Provided information:
===
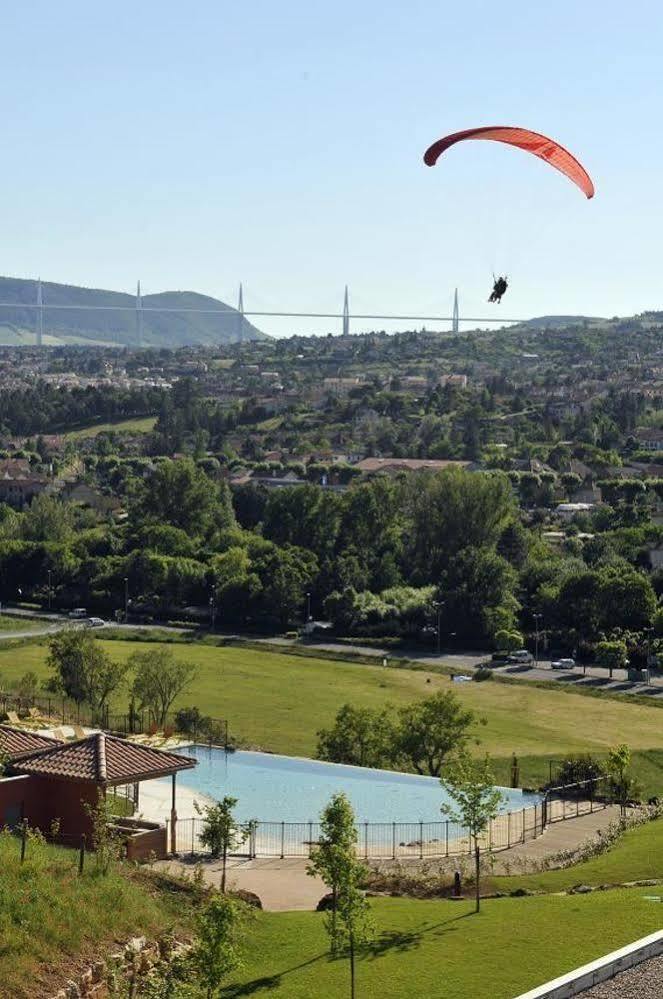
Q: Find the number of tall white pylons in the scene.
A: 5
===
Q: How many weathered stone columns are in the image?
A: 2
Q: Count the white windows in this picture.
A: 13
===
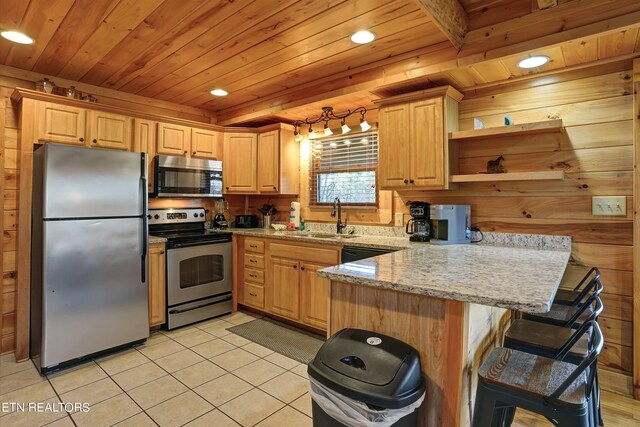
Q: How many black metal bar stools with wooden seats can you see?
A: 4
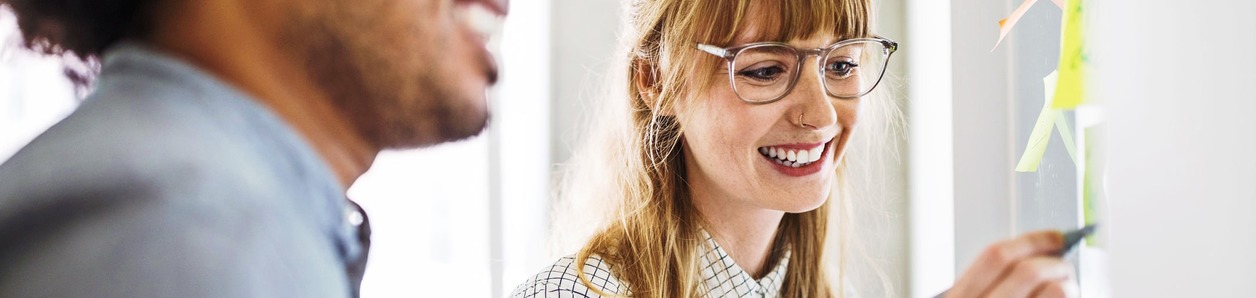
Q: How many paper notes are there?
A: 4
===
What to work on:
What lines in the data above contain the word "many"? Show them all.

The answer:
Q: How many weathered stone columns are in the image?
Q: How many black metal bar stools with wooden seats can you see?
Q: How many paper notes are there?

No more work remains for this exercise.